The main gene that determines eye color is closely linked to the gene that determines the color of the skin. Science holds that all early humans had dark skin, dark brown or nearly black eyes, and hair. If you haven't already guessed it, the gene that controls hair color is closely related to the eye and skin gene.
While scientists are 100% sure, most agree that the natural selection for lighter eyes is linked to the relaxation of the natural selection for lighter skin tones. As human ancestors began to migrate around the world, the need to have that darker eye and skin tone wasn't as necessary for human preservation. So what happened? "The genes began to mutate.
Eye color is a bit complex when talking about genetics. The color of human eyes is not dictated by a single gene like many of the other traits. It is instead considered a polygenic trait, meaning there are several different genes on various chromosomes that carry information about what eye color an individual should possess. These genes, when expressed, then blend together to make various shades of different colors." As eye color gene selection relaxes, it allows for even more mutations to take hold.

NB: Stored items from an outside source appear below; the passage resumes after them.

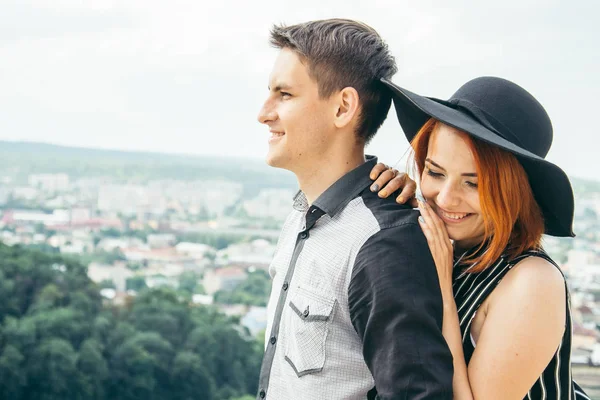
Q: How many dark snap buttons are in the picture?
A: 5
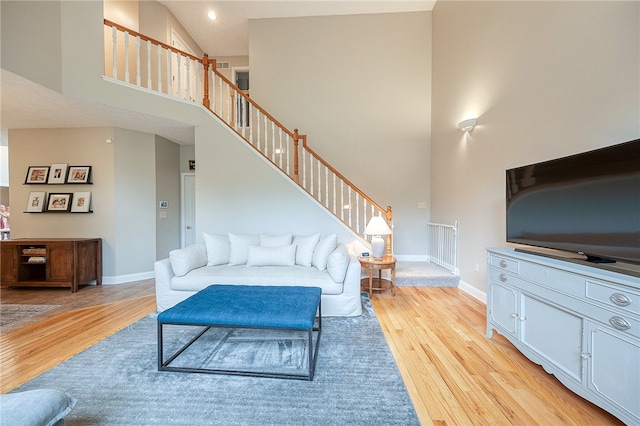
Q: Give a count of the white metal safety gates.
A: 1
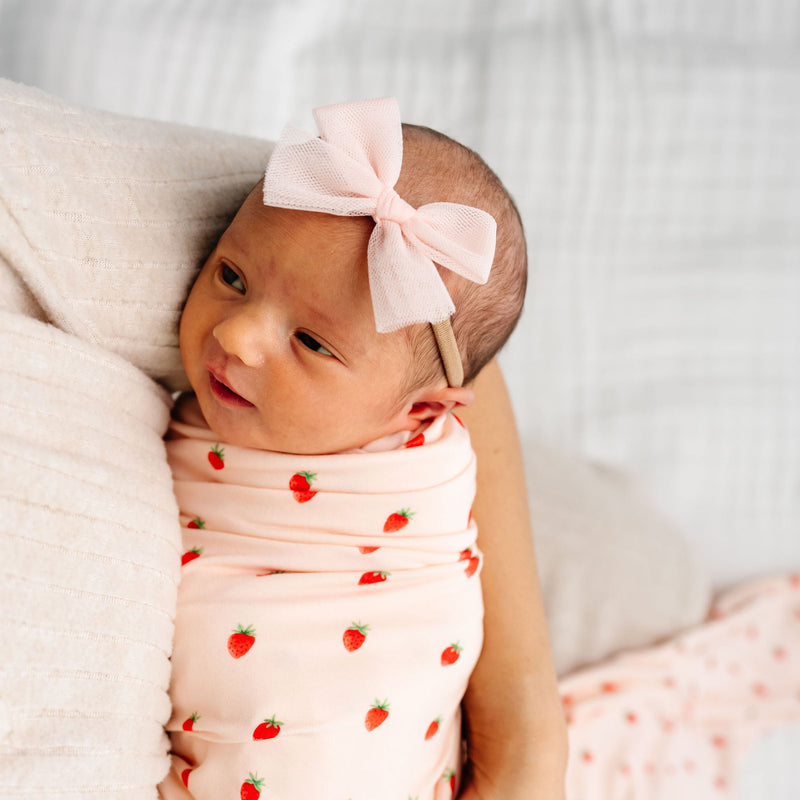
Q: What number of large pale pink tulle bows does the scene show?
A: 1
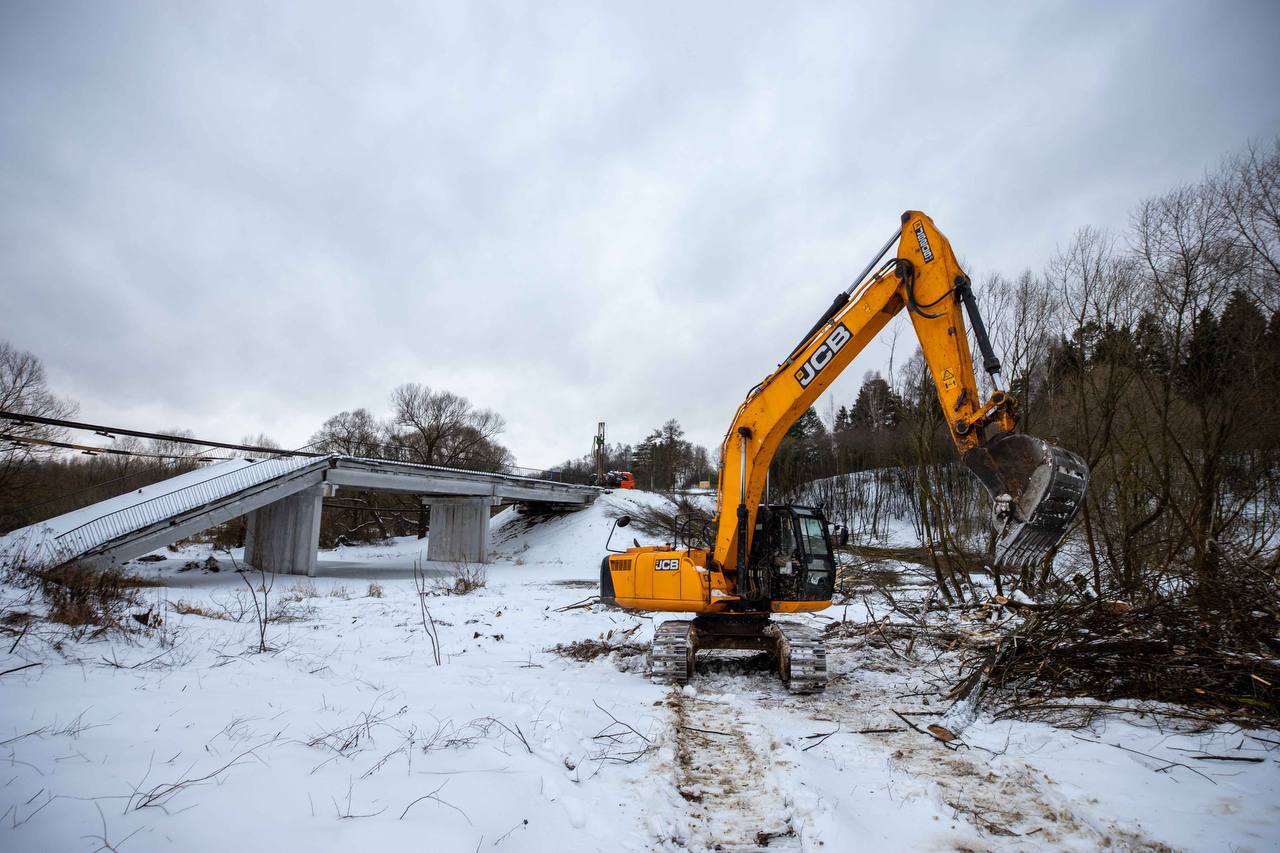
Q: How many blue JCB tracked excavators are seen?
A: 0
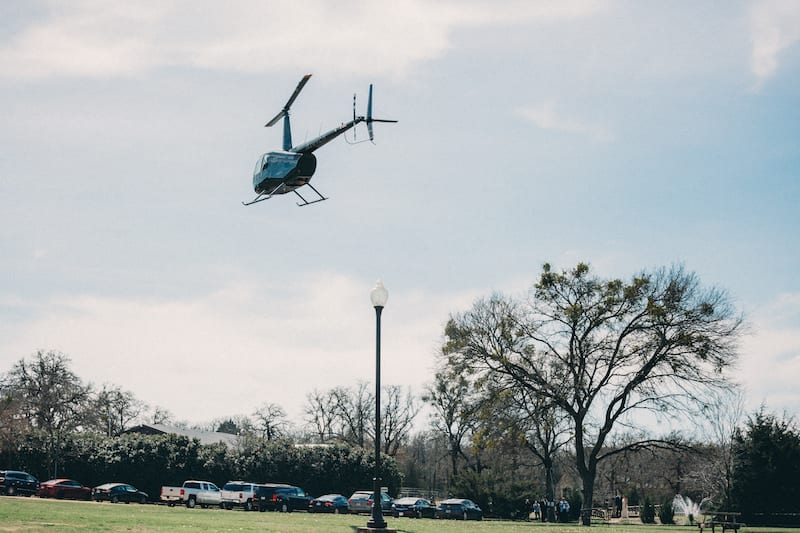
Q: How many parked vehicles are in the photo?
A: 10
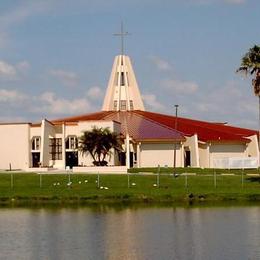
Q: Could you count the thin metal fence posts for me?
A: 9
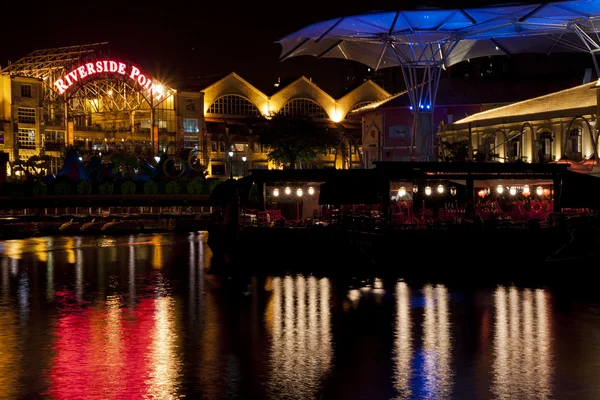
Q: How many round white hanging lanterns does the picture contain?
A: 11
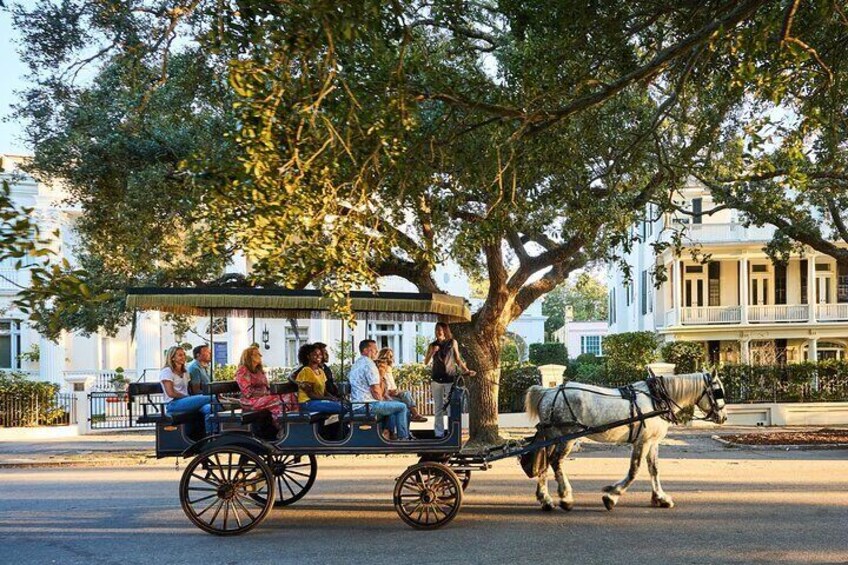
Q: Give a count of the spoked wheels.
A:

Humans who can trace their ancestors to Western European countries generally have lighter skin tones and lighter eyes. "Some of these individuals also have shown parts of their DNA that were very similar to those of the long-extinct Neanderthal lineage. Neanderthals, it is believed, had lighter eyes and hair color than their Homo sapien cousins. I sure didn't know that, did you? It is possible, scientists say, for even more eye color variations to evolve over time as those genes mutate even further.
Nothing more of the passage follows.